A raft of scandals which engulfed and tarnished the administration's credibility and perception to govern well, have weighed heavily, and negatively, on local investors' confidence. The Richard Azan market debacle, the Phillip Paulwell EWI and no-energy policy fiasco, and the NHT Outameni disrespect-to-ordinary-Jamaicans mess all have a bearing on how local persons with money feel about investing in Jamaica.

It's incredible how political and other leaders, who crave local investors to come to the market, simply do not get it that when scandals like these erupt and the prime minister personally and publicly absolves the senior ministers, executives or key players, declares that they have done nothing wrong and ensures they are not held accountable, then those governance approaches take a toll on investor confidence. Someone to whom the prime minister listens should press home this investor-related message.

That is not all that scares investors. The mother-of-all-local-investor-wipeout, FINSAC, engineered by another PNP administration, still casts a dark and foreboding shadow over many local investors' psyche.

Put those investor psyche-scaring memories beside a still very inefficient government apparatus - one that often blocks rather than helps business activities - and you get real disincentives to invest.

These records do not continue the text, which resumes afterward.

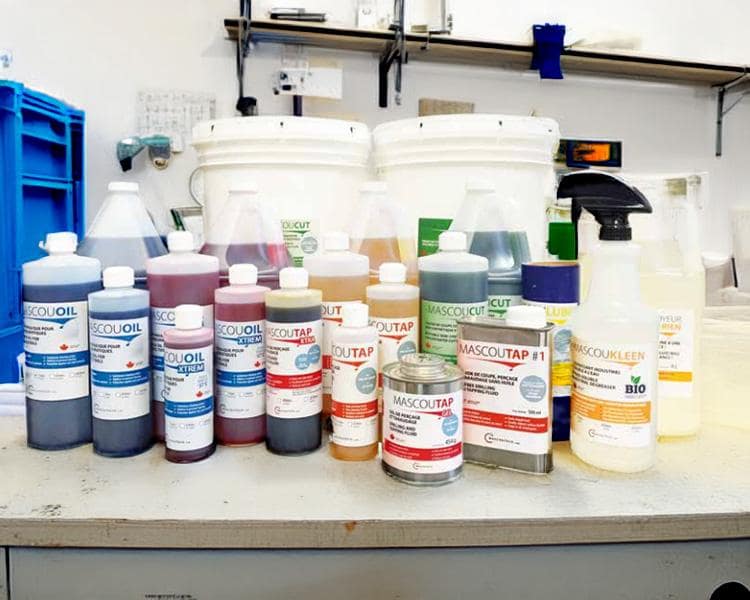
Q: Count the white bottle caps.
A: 15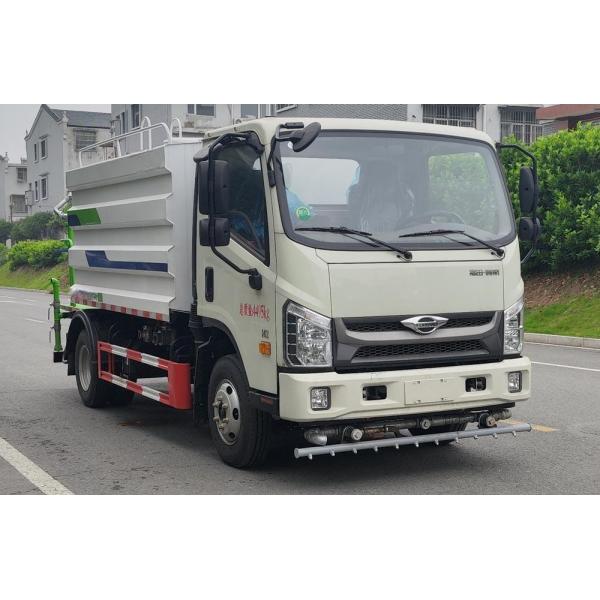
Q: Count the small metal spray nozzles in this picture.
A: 11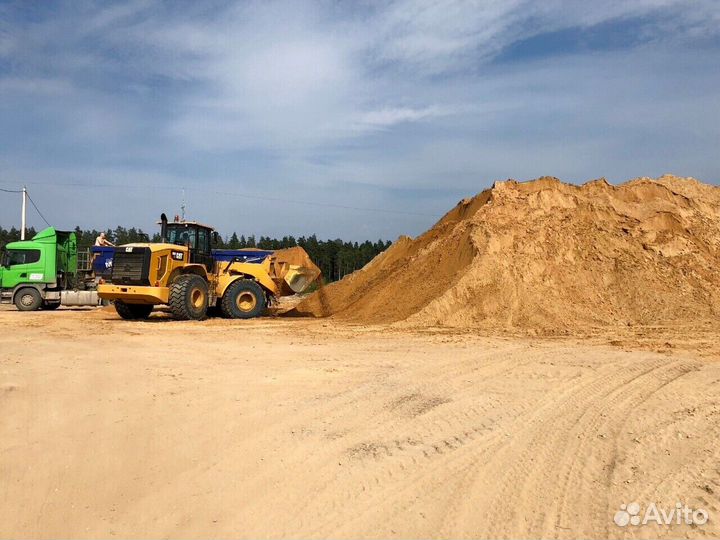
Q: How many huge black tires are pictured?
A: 3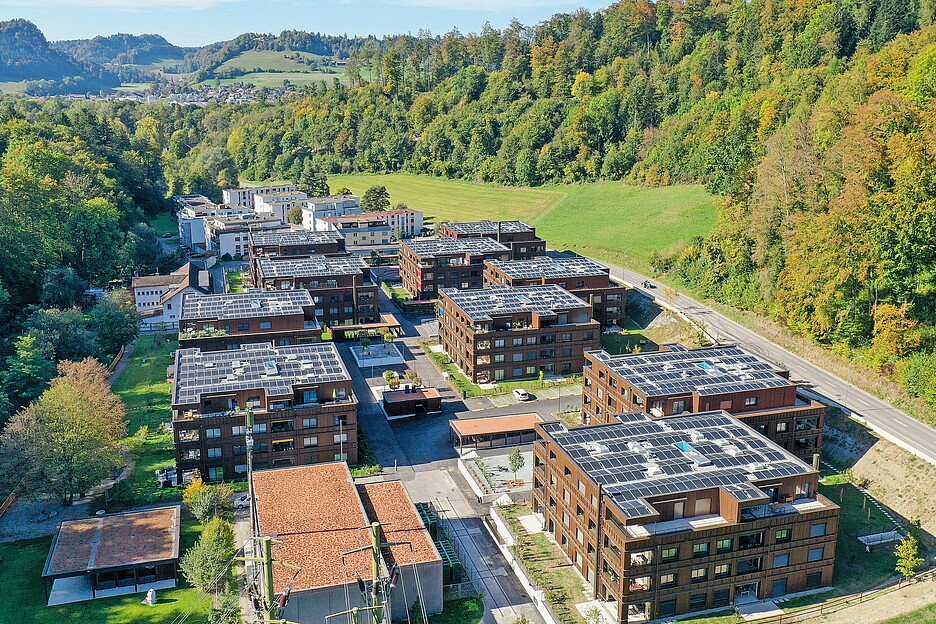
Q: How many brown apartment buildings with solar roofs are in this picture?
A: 10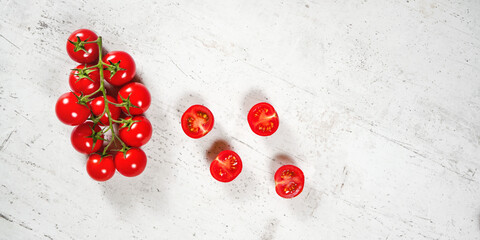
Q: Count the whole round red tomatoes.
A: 10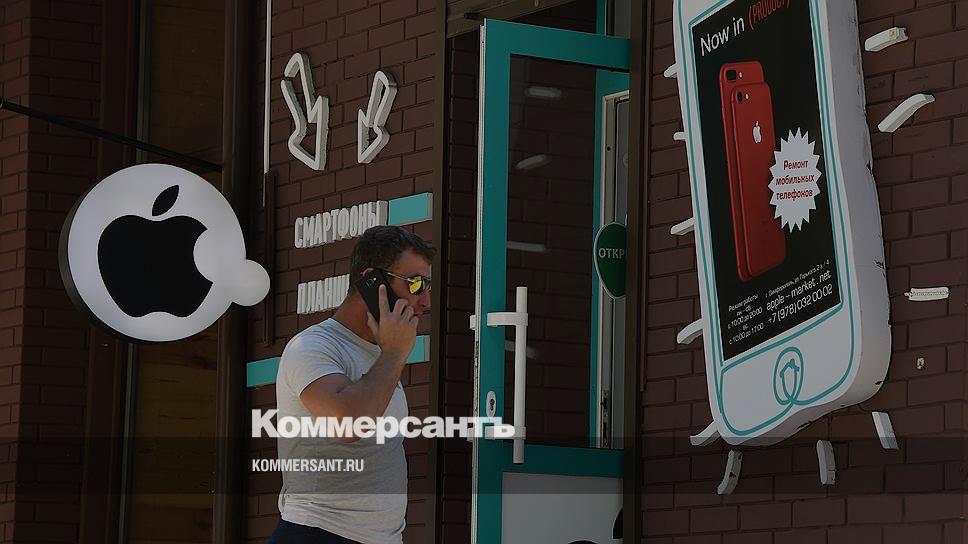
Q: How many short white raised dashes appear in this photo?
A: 11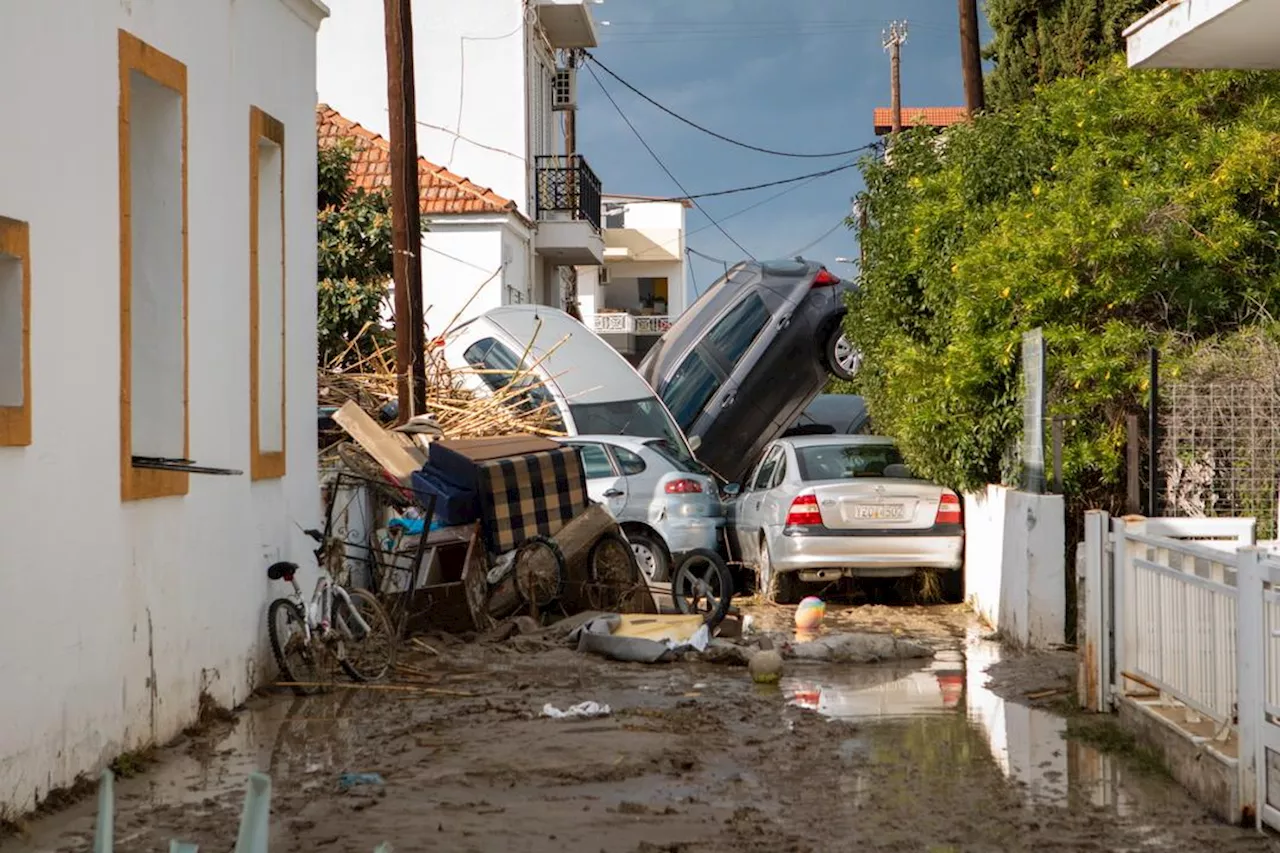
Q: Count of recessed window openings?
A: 3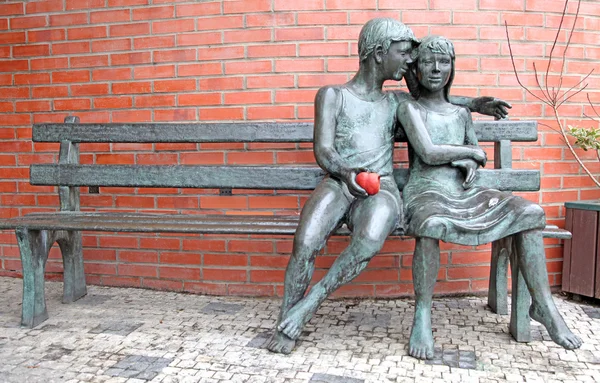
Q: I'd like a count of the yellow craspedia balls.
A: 0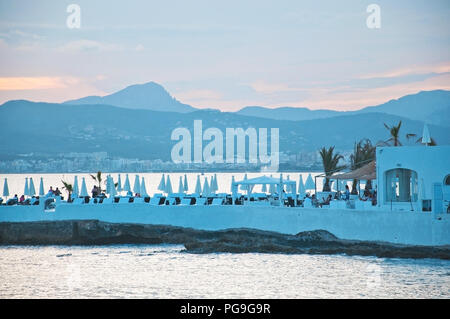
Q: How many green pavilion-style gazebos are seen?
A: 0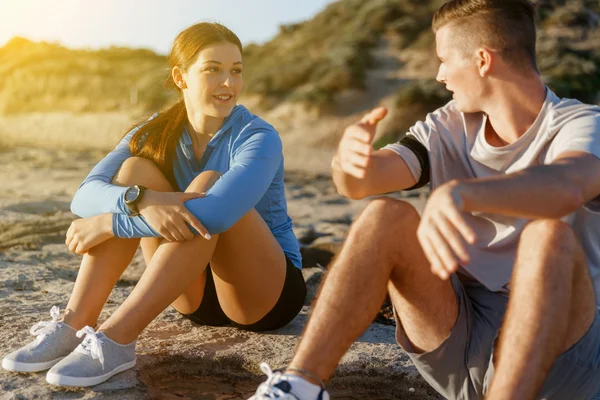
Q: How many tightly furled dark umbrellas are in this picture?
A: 0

Corruption, graft requests, poor health services and crime all sharpen and heighten the disincentives.

Persons who may be quick to call these excuses for the private sector better look at the facts on the ground and face the reality that many local investors are very wary of investing locally. This administration has a lot to do, apart from passing IMF tests and holding strain on a very high 7.5 per cent IMF-directed primary surplus target, to re-establish local investor confidence.


Given the perceived risks in the local economy, investor size matters for two reasons.

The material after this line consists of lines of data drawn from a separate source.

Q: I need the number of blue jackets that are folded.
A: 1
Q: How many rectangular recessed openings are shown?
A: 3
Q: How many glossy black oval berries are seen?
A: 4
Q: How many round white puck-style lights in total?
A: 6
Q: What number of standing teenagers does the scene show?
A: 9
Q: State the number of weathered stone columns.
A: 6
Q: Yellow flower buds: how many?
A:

First, small firms do not have the equity capital base which will encourage banks to lend to them and so are risk-averse when it comes to taking chances in the local economy. The little or no-growth economy does not provide enough profit incentives to encourage smaller risk takers (and bigger firms too), who are the ones who often fuel economic expansion and job creation, to take risks.

Second, big companies have the balance sheets, management, political and financial connections which will work to their relatively easy advantage to secure funds to invest. These same connection-assets allow big companies to be much less risk-averse and so take on more local risks. Still, there are not many of these.

The Sagicor Group, Jamaica Broilers Group and the Lasco Group have all laid down multimillion US-dollar investments in the last 12-18 months.

Policymakers need to remember, and act accordingly, that Jamaican investors have recourse to a 10-year tax-free New York and almost 200 other states and territories in the world as investment destinations for their cash.

• Aubyn Hill is the CEO of Corporate Strategies Limited and chairman of the Economic Advisory Council of the opposition leader.